FraunhoferISE uses a technology that is non-lithographic, fast processing and suitable for various silicon substrates. The PERC battery has a efficiency of more than 21% and has a good industrialization prospect [27]. In 2017, Longji Leye and Jingke reported respectively a single crystal silicon PERC battery with an efficiency of 23.26% [28] and 23.45% [29]. In 2018, they reported on the efficiency of 23.6% and 23.95% of the battery [30], becoming a milestone in the photovoltaic industry. In the preparation process of PERC cells, the design of the back electrode and the formation of good ohmic contact between the metal electrode and the silicon substrate are two key steps [1-2]. At present, the ohmic contact technology between the metal electrode and the silicon substrate is more and more mature, and has been widely used in the production line.

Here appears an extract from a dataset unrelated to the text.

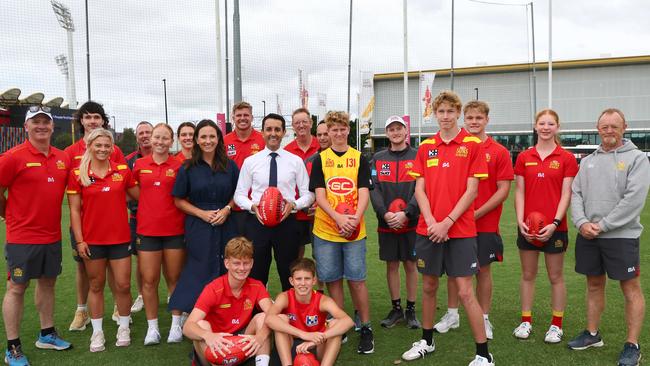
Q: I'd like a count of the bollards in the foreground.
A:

2.2 Interdigitated back contact (IBC) solar cells
In 1975, Schwartz first proposed a back contact solar cell [31]. After years of development, people have developed interdigitated back contact (IBC) solar cells, the structure of which is shown in Figure 3. The most striking feature of the IBC solar cell is that the PN junction and the metal contact are on the back of the solar cell. The front surface completely avoids the obstruction of the metal grid electrode, and combines the pyramidal surface structure of the front surface and the light trapping structure composed of the anti-reflection layer. It can maximize the use of incident light, reduce optical loss, and have a higher short-circuit current. At the same time, the optimized metal gate electrode on the back reduces the series resistance [32]. Usually, the SiNx/SiOx double-layer film is used on the front surface, which not only has an anti-reflection effect, but also has a good passivation effect on the surface of the suede silicon. The front unshielded solar cell not only has high conversion efficiency, but also has the advantages of beautiful appearance, and is suitable for application in photovoltaic building integration, and has great commercial prospects. At present, IBC battery is the most complicated and structurally difficult battery in the commercial crystalline silicon battery, marking the highest level of R&D and manufacturing of crystalline silicon.

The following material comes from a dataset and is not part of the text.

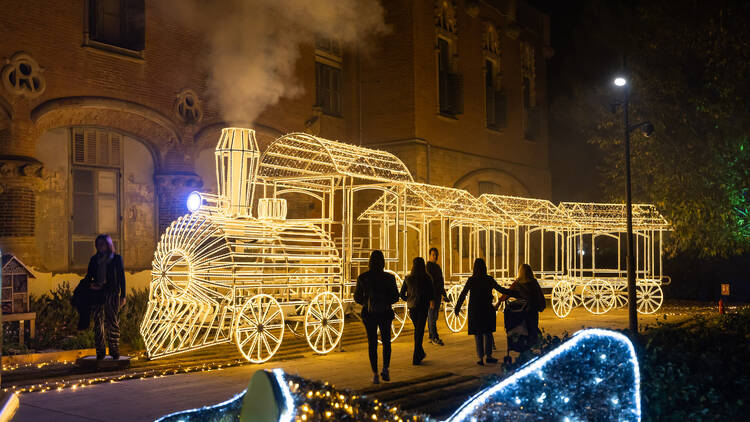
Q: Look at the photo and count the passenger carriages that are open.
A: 3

SunPower, Inc., a leading industrial leader in IBC batteries, has developed three generations of IBC solar cells. Among them, the highest efficiency of the third-generation IBC solar cells prepared on N-type CZ silicon wafers in 2014 reached 25.2% [33]. Trina Solar has been committed to the research and development of IBC monocrystalline silicon cells. The large-area 6-inch (243.2cm2) N-type monocrystalline silicon IBC battery independently developed in May 2017 has an efficiency of 24.13% [30]; 2018 In February of this year, the efficiency of the battery was further increased to 25.04%, the open circuit voltage reached 715.6mV, and it was independently tested and certified by the Japan Electric Safety and Environmental Technology Laboratory (JET). This is the single-junction single-crystal silicon solar cell with a local efficiency of more than 25% for the first time in China. It is also the highest conversion efficiency of monocrystalline silicon solar cells prepared on a large 6-inch crystalline silicon substrate in the world. It marks an important step in the research of high-end photovoltaic cell technology [30].

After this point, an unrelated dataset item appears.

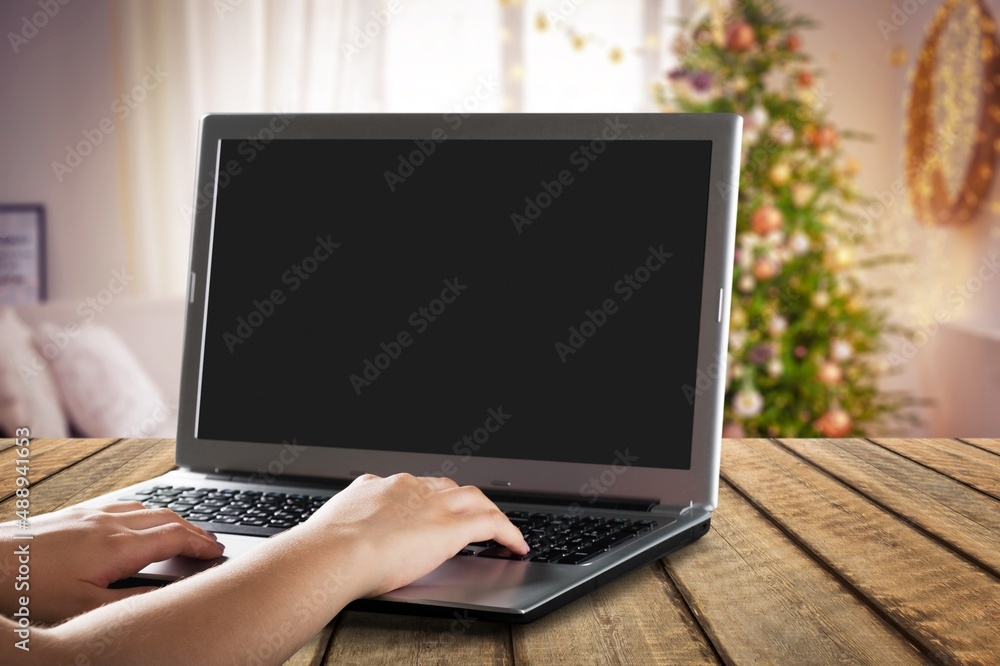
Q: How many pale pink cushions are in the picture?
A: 2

2.3 silicon heterojunction (SHJ) solar cell
Although PERL batteries and IBC batteries can achieve extremely high efficiency, they are all based on homogenous PN junctions [34]. The theoretical calculation of AFORS-HET shows that the heterojunction is beneficial to the solar cell to obtain a higher open circuit voltage, thus obtaining higher battery efficiency [17]. Due to the difference of the forbidden band width, conductivity type, dielectric constant, refractive index and absorption coefficient of the two semiconductor materials in the heterojunction, it is more widely used than the homojunction [1]. Since the 1980s, Sanyo Corporation of Japan and the subsequent Panasonic Corporation have been in the leading position in the field of monocrystalline silicon heterojunction solar cells (HIT, also known as SHJ), after the intrinsic a-Si:H passivation layer, back Continuous optimization and adjustment of key technologies such as field structure, high conductivity and high transmission ITO, trap structure, metallization gate line and wafer thickness [35-37], 2013 will be 101.8cm2 SHJ solar cell efficiency Increased to 24.7% [38], the open circuit voltage (Voc) reached 750mV, much higher than the open circuit voltage of the homojunction battery, the basic structure is shown in Figure 4.
The rapid development of silicon heterojunction (SHJ) solar cell research is closely related to its own advantages. Its advantages are as follows [40-43]: low temperature preparation process, heterogeneous high Voc, double-sided fleece structure Surface lighting, full passivation layer contact structure, no photolithographic opening, one-dimensional transport of carriers, and low cost and high efficiency. Kaneka Corporation of Japan is committed to the study of monocrystalline silicon heterojunction solar cells. They use double-sided woven silicon wafers with intrinsic a-Si:H as a passivation layer to achieve high open circuit voltage, which is also high. An important reason for efficiency. The silicon wafer adopts double-sided texturing technology to reduce optical loss. It has TCO on both sides and has dual functions of optical transparency and conductivity. In addition, they also electroplated Cu on the Ag electrode, reducing cost and improving conductivity [44], thereby further optimizing the performance of the SHJ solar cell with an efficiency of 25.1% [9].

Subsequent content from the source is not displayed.